Stored items from a collection
-------------------------
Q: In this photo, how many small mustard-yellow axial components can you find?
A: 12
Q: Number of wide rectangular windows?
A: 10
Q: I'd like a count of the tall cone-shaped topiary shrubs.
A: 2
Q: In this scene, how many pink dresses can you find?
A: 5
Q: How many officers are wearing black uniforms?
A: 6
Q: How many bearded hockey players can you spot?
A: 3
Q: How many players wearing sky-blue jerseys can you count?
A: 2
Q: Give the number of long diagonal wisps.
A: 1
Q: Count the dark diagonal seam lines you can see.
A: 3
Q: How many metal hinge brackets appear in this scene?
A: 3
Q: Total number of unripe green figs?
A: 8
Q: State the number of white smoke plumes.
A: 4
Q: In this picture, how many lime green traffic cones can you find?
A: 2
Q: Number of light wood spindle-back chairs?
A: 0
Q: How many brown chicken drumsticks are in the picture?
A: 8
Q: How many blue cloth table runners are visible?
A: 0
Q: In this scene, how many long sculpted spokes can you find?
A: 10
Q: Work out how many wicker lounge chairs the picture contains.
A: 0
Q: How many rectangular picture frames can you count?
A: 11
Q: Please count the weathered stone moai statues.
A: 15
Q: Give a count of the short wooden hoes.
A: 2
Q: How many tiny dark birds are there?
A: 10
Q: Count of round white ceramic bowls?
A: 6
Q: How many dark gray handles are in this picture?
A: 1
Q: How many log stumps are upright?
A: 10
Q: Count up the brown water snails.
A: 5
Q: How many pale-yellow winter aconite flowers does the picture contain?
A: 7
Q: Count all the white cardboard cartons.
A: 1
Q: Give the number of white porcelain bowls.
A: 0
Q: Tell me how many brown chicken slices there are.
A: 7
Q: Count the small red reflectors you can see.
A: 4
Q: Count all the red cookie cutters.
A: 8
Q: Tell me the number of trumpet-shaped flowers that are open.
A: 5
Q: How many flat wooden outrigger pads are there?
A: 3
-------------------------
■ BRIEF ■
Count every line of the records above in which the string "green" appears. The number alone is to be given.

■ SOLUTION BELOW ■
2